O Pedro só chegou a casa na manhã seguinte.
Ele entrou de rompante, o rosto cansado mas irritado.
"Lia, porque é que não atendeste as minhas chamadas? A minha mãe disse que te ligou."
"O teu telemóvel estava desligado. Como é que eu podia atender?"
Ele franziu o sobrolho, tirando o telemóvel do bolso. "A bateria acabou. Mas isso não é desculpa. Devias ter vindo ao hospital."
"E deixar a casa sozinha? E o nosso aniversário?"
"Aniversário?" Ele riu, um som seco e sem humor. "A Sofia estava com dores, e tu estás a falar de um aniversário? Que infantilidade. Pensei que fosses mais madura."
As palavras dele atingiram-me com força.
"Como está ela?" perguntei, tentando manter a voz estável.
"Melhor. O médico disse que foi uma entorse feia. Ela precisa de descansar. Vou ter de a ajudar nos próximos dias, ela mal consegue andar."
Ele disse aquilo como se fosse a coisa mais óbvia do mundo.
"Ajudá-la? Pedro, tu tens um trabalho. Eu tenho um trabalho."

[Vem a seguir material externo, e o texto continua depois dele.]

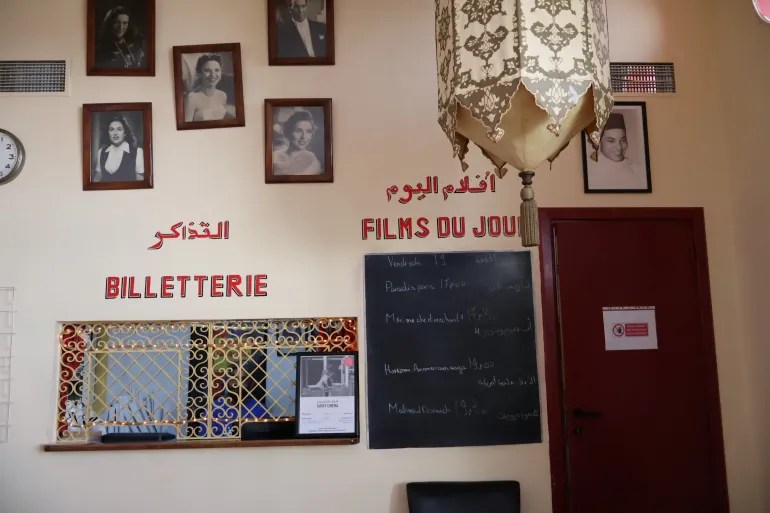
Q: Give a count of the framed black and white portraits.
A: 6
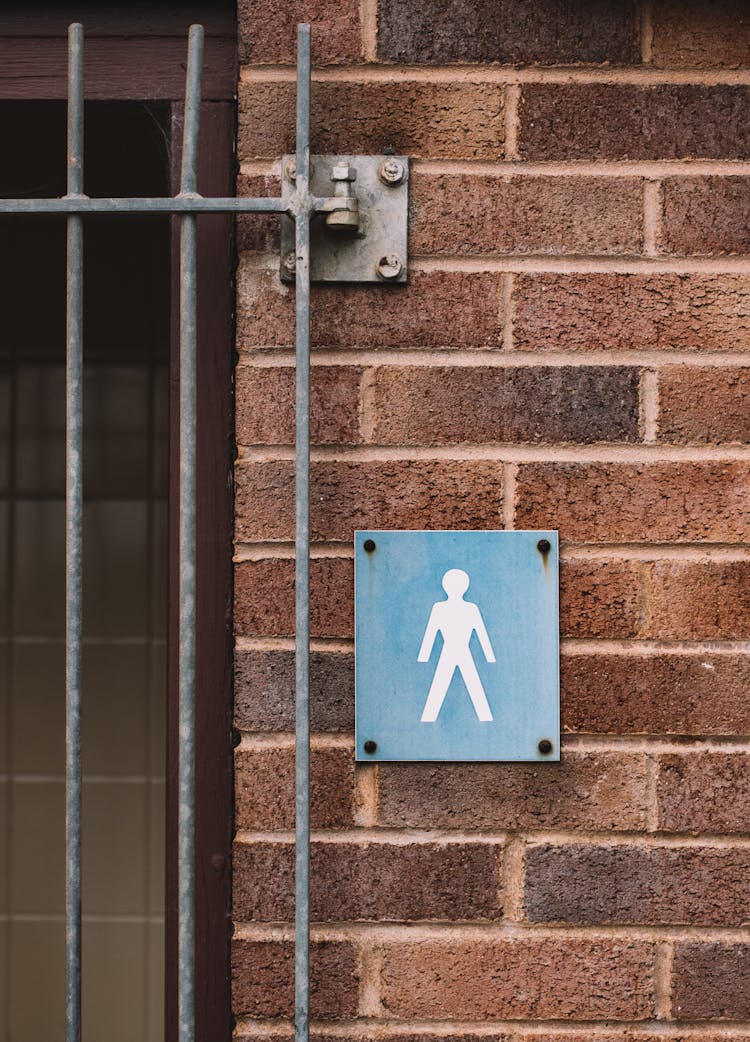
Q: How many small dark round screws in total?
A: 4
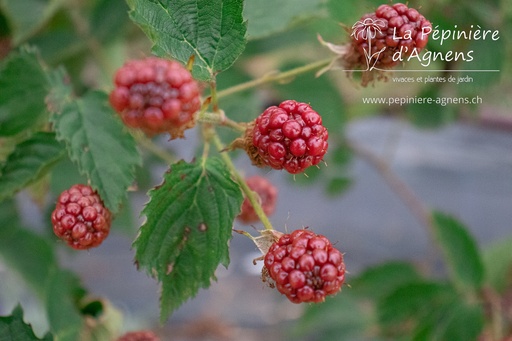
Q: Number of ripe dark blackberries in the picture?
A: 0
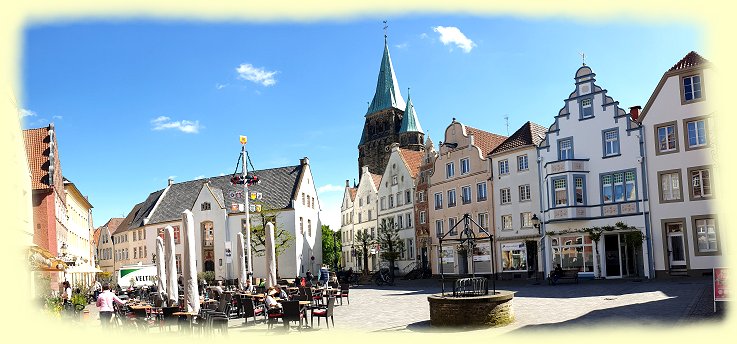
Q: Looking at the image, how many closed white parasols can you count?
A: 5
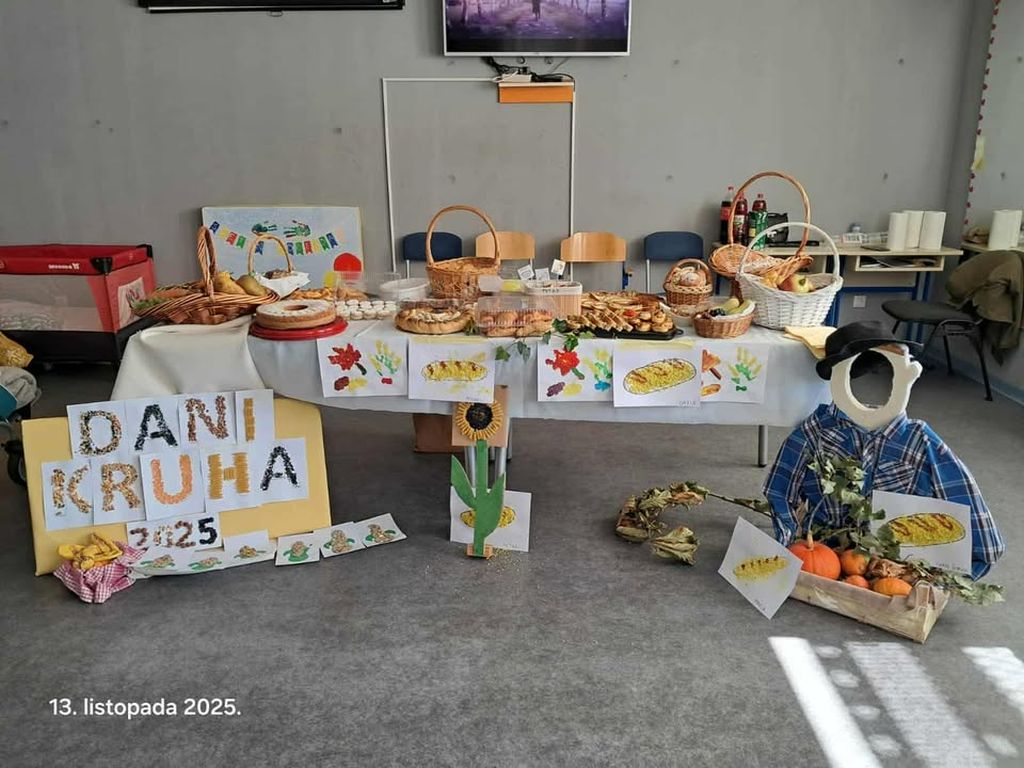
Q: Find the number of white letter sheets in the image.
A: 9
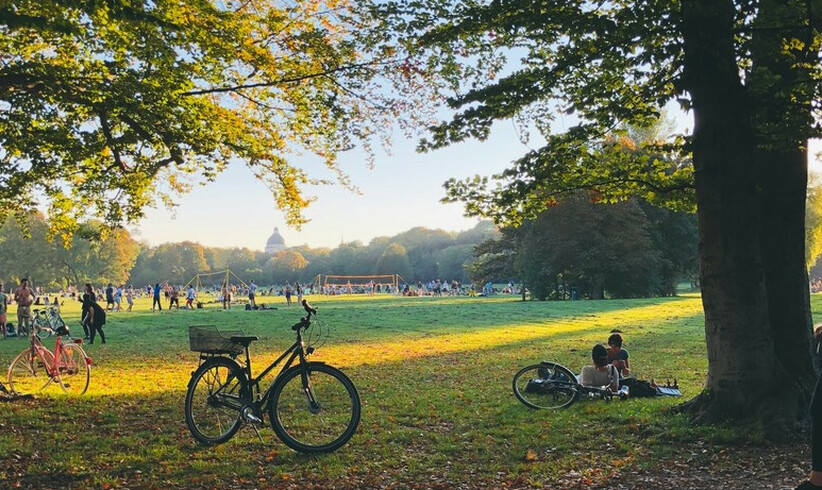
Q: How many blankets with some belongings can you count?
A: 1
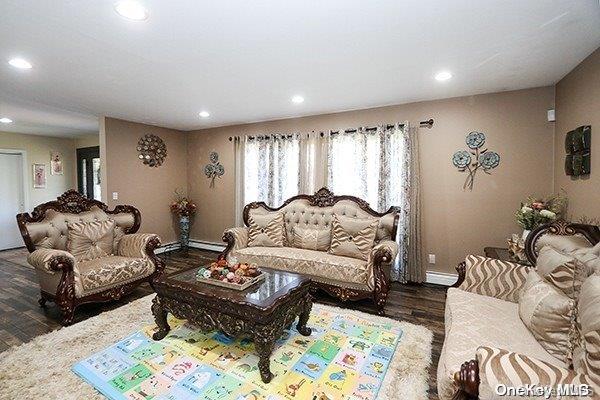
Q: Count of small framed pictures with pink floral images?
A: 2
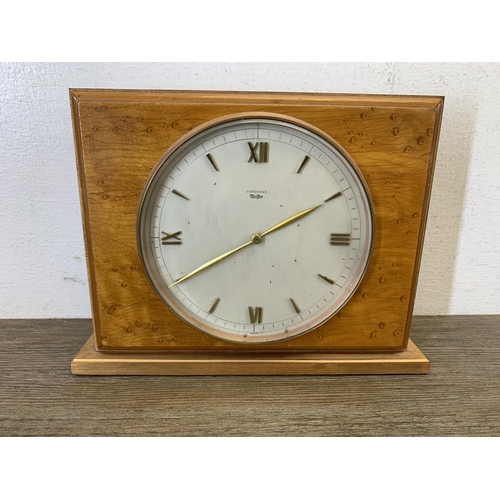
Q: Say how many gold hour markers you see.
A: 12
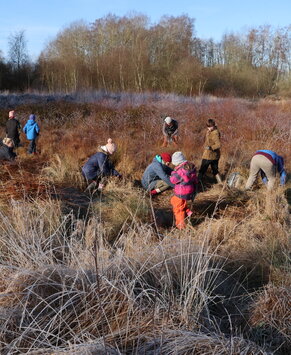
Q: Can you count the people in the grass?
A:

"Eu posso trabalhar a partir de casa dela. O chefe não se importa. A Sofia precisa de mim."
A Sofia precisa de mim.
A frase ficou suspensa no ar entre nós.
"Pedro, vamos divorciar-nos."
As palavras saíram da minha boca antes que eu pudesse detê-las. Eu estava cansada. Cansada de ser a segunda opção.
Ele olhou para mim, chocado. Depois, a incredulidade transformou-se em raiva.
"Divórcio? Estás a brincar? Por causa disto? Porque ajudei uma amiga em necessidade? Onde está a tua compaixão, Lia?"
"A minha compaixão está aqui, Pedro. Mas está esgotada. Para ti e para ela."
"Não sejas ridícula. Estás a exagerar. A Sofia não tem ninguém aqui. Somos os únicos amigos dela."
"Eu era a amiga dela. Até ela começar a precisar do meu marido para tudo."
"Isso é injusto!" ele gritou. "Ela está a passar por um momento difícil!"
Um momento difícil. Parecia que a vida da Sofia era uma sucessão de momentos difíceis que só o meu marido podia resolver.
"Eu também estou a passar por um momento difícil, Pedro. E tu não estás aqui."
Virei-lhe as costas e fui para o quarto. Ouvi-o a praguejar na sala, mas não me importei.
A decisão estava tomada. Não havia volta a dar.